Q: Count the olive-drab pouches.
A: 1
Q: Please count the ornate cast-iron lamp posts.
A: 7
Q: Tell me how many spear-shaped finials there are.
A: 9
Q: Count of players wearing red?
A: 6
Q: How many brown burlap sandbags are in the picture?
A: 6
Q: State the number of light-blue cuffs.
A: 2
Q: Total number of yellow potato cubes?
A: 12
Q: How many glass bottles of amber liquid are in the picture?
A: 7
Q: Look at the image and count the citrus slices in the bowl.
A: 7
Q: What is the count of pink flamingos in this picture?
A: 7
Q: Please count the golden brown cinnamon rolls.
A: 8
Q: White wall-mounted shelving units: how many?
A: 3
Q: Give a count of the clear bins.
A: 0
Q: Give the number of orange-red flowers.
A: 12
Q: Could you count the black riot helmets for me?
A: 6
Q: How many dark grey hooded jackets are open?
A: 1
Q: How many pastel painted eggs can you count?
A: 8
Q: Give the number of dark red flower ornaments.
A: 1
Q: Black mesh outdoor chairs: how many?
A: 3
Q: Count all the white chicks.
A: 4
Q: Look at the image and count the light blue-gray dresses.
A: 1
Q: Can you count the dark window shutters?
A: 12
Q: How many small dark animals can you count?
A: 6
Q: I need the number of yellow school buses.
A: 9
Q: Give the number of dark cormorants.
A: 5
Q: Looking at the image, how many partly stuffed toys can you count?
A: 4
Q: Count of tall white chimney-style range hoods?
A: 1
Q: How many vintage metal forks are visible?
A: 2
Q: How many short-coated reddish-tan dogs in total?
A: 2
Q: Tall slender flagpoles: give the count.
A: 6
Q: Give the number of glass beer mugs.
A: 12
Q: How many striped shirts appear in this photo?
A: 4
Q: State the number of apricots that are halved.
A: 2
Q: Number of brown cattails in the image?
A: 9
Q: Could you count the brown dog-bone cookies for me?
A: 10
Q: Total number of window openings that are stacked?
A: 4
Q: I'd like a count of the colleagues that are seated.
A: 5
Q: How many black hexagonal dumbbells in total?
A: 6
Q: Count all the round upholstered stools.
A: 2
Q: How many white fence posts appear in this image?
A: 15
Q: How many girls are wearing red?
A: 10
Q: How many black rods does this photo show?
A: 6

> [Aim of the task]
This exercise requires the entries above to be restated exactly.

> [Task output]
Q: Count the olive-drab pouches.
A: 1
Q: Please count the ornate cast-iron lamp posts.
A: 7
Q: Tell me how many spear-shaped finials there are.
A: 9
Q: Count of players wearing red?
A: 6
Q: How many brown burlap sandbags are in the picture?
A: 6
Q: State the number of light-blue cuffs.
A: 2
Q: Total number of yellow potato cubes?
A: 12
Q: How many glass bottles of amber liquid are in the picture?
A: 7
Q: Look at the image and count the citrus slices in the bowl.
A: 7
Q: What is the count of pink flamingos in this picture?
A: 7
Q: Please count the golden brown cinnamon rolls.
A: 8
Q: White wall-mounted shelving units: how many?
A: 3
Q: Give a count of the clear bins.
A: 0
Q: Give the number of orange-red flowers.
A: 12
Q: Could you count the black riot helmets for me?
A: 6
Q: How many dark grey hooded jackets are open?
A: 1
Q: How many pastel painted eggs can you count?
A: 8
Q: Give the number of dark red flower ornaments.
A: 1
Q: Black mesh outdoor chairs: how many?
A: 3
Q: Count all the white chicks.
A: 4
Q: Look at the image and count the light blue-gray dresses.
A: 1
Q: Can you count the dark window shutters?
A: 12
Q: How many small dark animals can you count?
A: 6
Q: I need the number of yellow school buses.
A: 9
Q: Give the number of dark cormorants.
A: 5
Q: Looking at the image, how many partly stuffed toys can you count?
A: 4
Q: Count of tall white chimney-style range hoods?
A: 1
Q: How many vintage metal forks are visible?
A: 2
Q: How many short-coated reddish-tan dogs in total?
A: 2
Q: Tall slender flagpoles: give the count.
A: 6
Q: Give the number of glass beer mugs.
A: 12
Q: How many striped shirts appear in this photo?
A: 4
Q: State the number of apricots that are halved.
A: 2
Q: Number of brown cattails in the image?
A: 9
Q: Could you count the brown dog-bone cookies for me?
A: 10
Q: Total number of window openings that are stacked?
A: 4
Q: I'd like a count of the colleagues that are seated.
A: 5
Q: How many black hexagonal dumbbells in total?
A: 6
Q: Count all the round upholstered stools.
A: 2
Q: How many white fence posts appear in this image?
A: 15
Q: How many girls are wearing red?
A: 10
Q: How many black rods does this photo show?
A: 6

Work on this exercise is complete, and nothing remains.